El periodismo era su pasión pero no el centro de su vida. Su eje, su razón de vivir la vida, eran Luna y Agustín. Lo comprendí el día que me dio una lección. En una cobertura de elecciones nacionales le asignaron un móvil intrascendente. Recuerdo que le expresé mi indignación por semejante ninguneada. "Noooo… ¡Mucho mejor! Así me voy rápido a casa a disfrutar de mis hijos", me dijo, y partió feliz, sabiendo que la esperaban abrazos y besos. Ese día comprendí que las coberturas pasan, y de nada sirve acumular premios y rating si en tu casa no encontrás un hogar. Eso me enseñó Débora.
En esos años de canal conocí al amor de mi vida y me casé con él. En los preparativos del casamiento, como andaba con los mangos justos, Debi se ofreció a maquillarme. Agradecí su gesto tan solidario, tan de buena mina. Cuando terminó la fiesta se fue directo a conducir el noticiero. Recuerdo que le dije si no se quería ir antes para no llegar rota. "No, nena, quiero compartir la felicidad de ustedes, ni loca me voy…", respondió.
Después de 10 años dejé canal, y con Debi no nos seguimos viendo.
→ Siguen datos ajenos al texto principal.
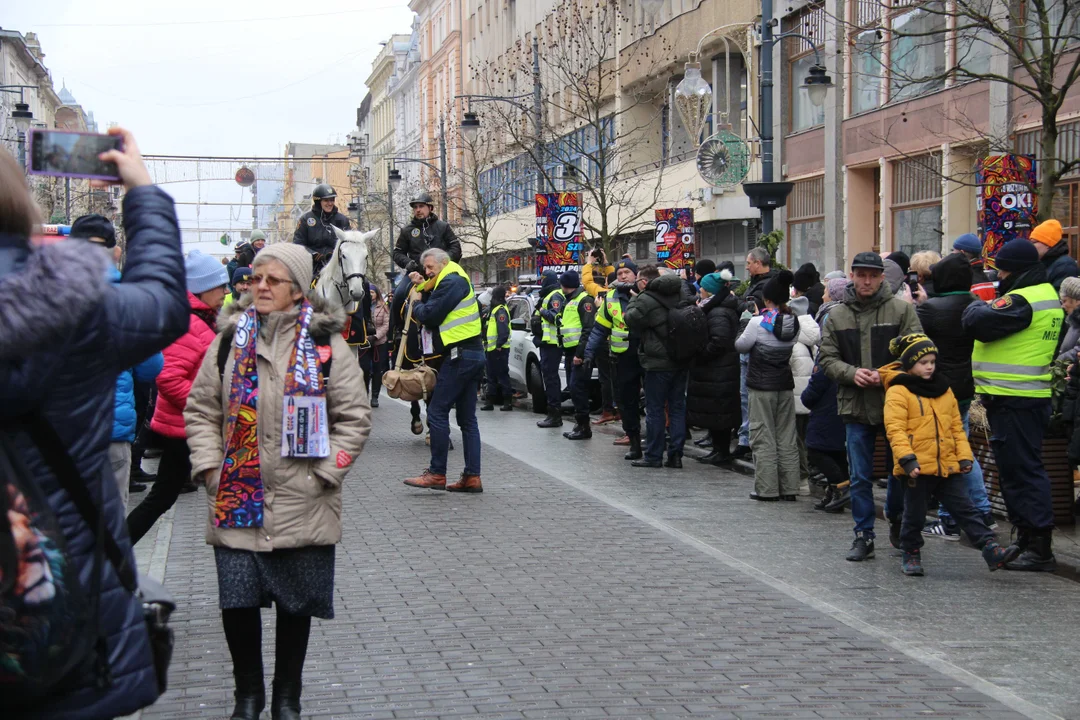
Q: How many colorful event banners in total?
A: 3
Es que por una cuestión de horarios, de intereses, nunca fuimos amigas pero sí grandes compañeras de trabajo. Cuando me fui sabía que siempre podría contar con ella paro lo que considerara importante. Por eso la llamé y mantuvimos una charla larguísima en la que me contó su experiencia con la escuela primaria a la que había mandado a sus hijos, y a la que yo quería mandar a los míos. Por eso, todos todos los años cuando mis alumnos del terciario tenían como tarea entrevistar a un periodista valioso y prestigioso -que no es lo mismo que famoso- Debora era una opción. Cada vez que la entrevistaban volvían fascinados con su persona, pero sobre todo con este maravilloso oficio de informar. También, luego de un tiempo largo sin vernos, una vez que nos encontramos de casualidad nos fundimos en un abrazo enorme y sincero y en cinco minutos nos contamos cinco años de vida.
Cuando me enteré que Debi dejaba su lugar en la tele para meterse en política, admiré su decisión. No solo porque salió de su zona de confort sino porque, como asegura una diva argentina, "cuando te metés en política la gente te quiere menos". Y algo de eso comprobé en su Facebook, que pasó de recibir mensajes amables a otros mas agresivos.
Un año atrás, cuando supe de su muerte, la bronca, la impotencia y la pena me invadieron. Bronca porque con tanta maldito dando vuelta la muerte tenía otras opciones para llevar, impotencia ante lo irremediable, y pena por ella, pero sobre todo por todos los que nos quedamos sin ella.
El periodista y maestro de periodistas Ryszard Kapuscinski aseguraba que "para ser buen periodista hay que ser buena persona" y ahí se encuentra la razón de por qué la despedida de Debora conmovió tanto y a tantos.
Hace un año la muerte la esperó agazapada en un lugar impensado. Quiero creer que desde algún lugar Debi sigue protegiendo a sus hijos y a los que la amaron. Quiero y necesito creerlo. Por su recuerdo. Pero sobre todo, para que no duela tanto.